You: Oh my fucking god.
Captain: I’m not done.
Captain: While I do this, I’ll rub my thumb down on your clit, and I won’t stop until you’ve cum over my cock, frustrated yet relieved.
Captain: But don’t be disappointed just yet because the next part is my favorite part.
Captain: As you’re coming down from your orgasm, I’ll finish myself off. Jerking myself in front of you and finishing right on your cunt.
You: 🥵
Captain: Yeah.
Captain: I’d milk my length to cover you, watching it drip from your vulva and trembling lips down to your underwear and thighs. Whatever falls further down I’d wipe with my thumb and make you lick it off.

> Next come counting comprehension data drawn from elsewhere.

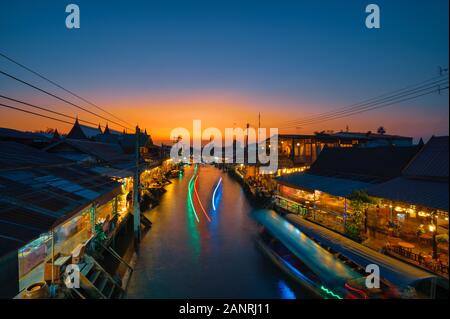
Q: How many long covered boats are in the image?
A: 2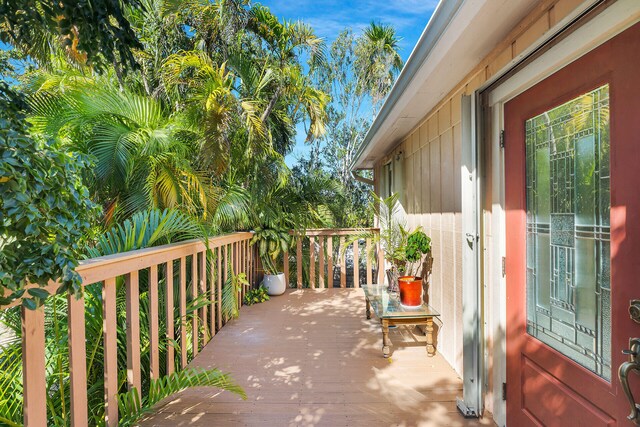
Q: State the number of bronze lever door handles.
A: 1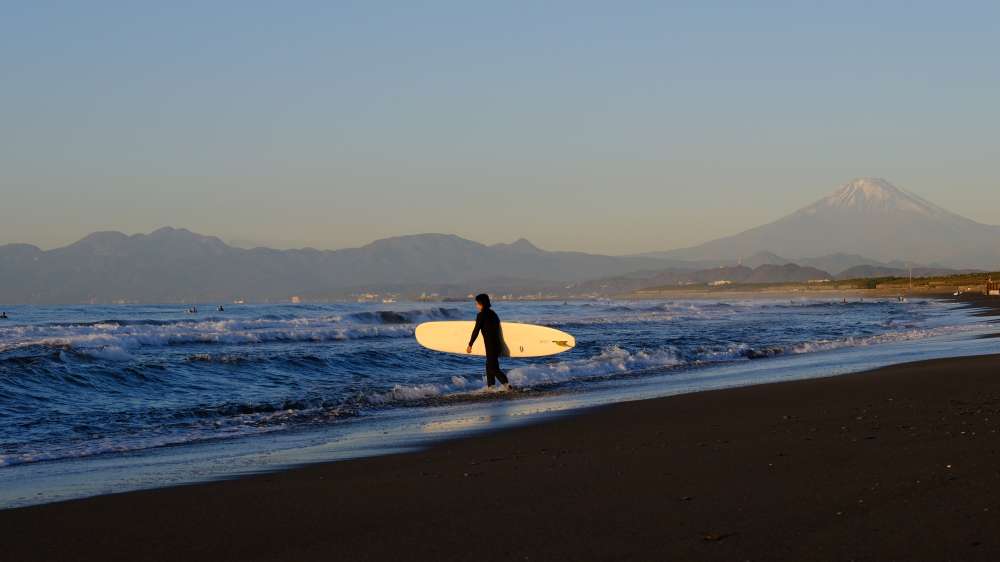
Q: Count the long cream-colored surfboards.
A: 1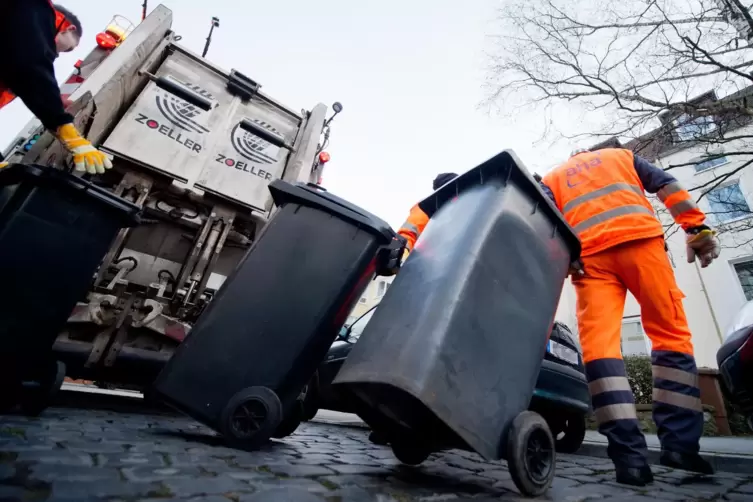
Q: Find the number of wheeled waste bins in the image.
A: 3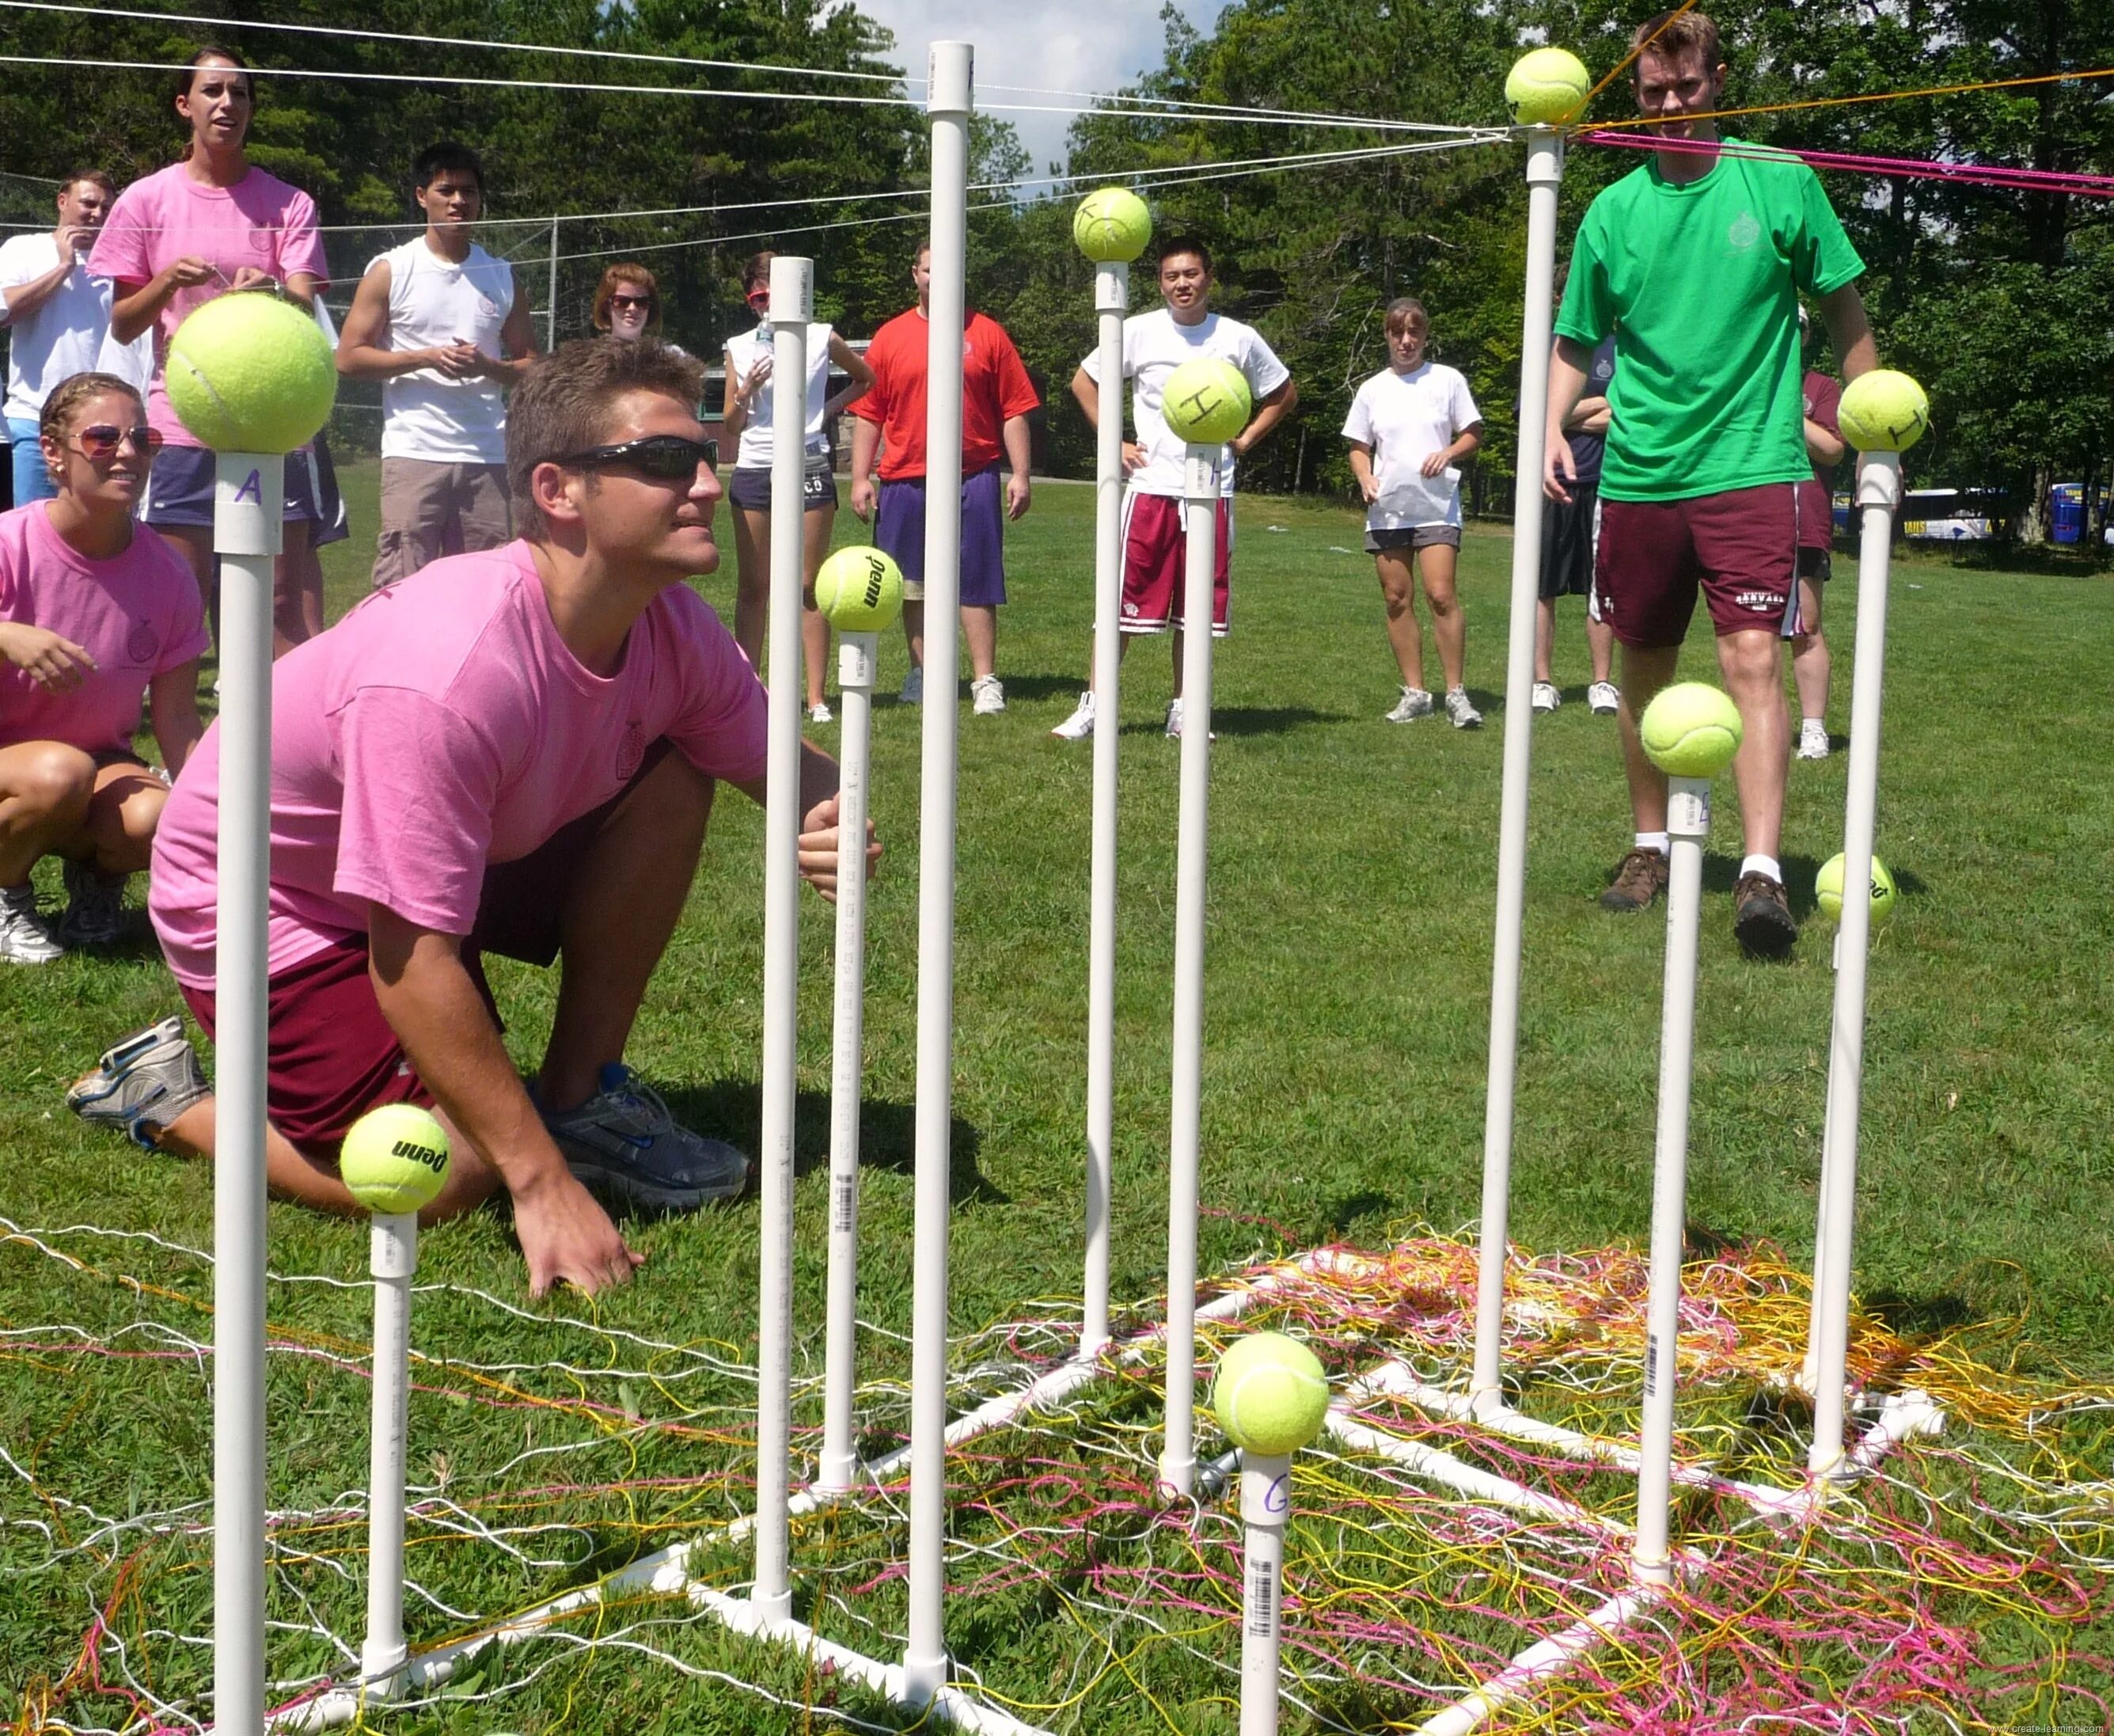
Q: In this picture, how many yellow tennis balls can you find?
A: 10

Captain: Then I’ll pull your panties up nice and high, make sure they sit on your hips just right, don’t want any of me to spill out. For good measure, I might even rub your underwear against you some just to smear it in you some more.
Captain: I love cum play.
Captain: I’ll pull up your bottoms, wipe your tears, and send you away with a kiss on the cheek and a slap on the ass.
Captain: How does that sound doll?
You: I would fucking die!!! I want this so bad fuck why would you DO THAT TO ME?!?🥵🤤 FUCK! You’re so hot, all I want is to touch you and be touched by you😩
Captain: Are you touching yourself?
You: If I said yes?🥺
Captain: I’d say me too. Check out the photo gallery later, you’ll see the load I blew for ya😘
Captain: Glad to add you to my harem of Cabin Hoes. I’m not supposed to have favorites, but I think I’m gonna grow fond of you.
Captain: G’night doll. Thanks for subscribing😘
<end chat>
Leave a like to tip OR hit the reblog button to subscribe.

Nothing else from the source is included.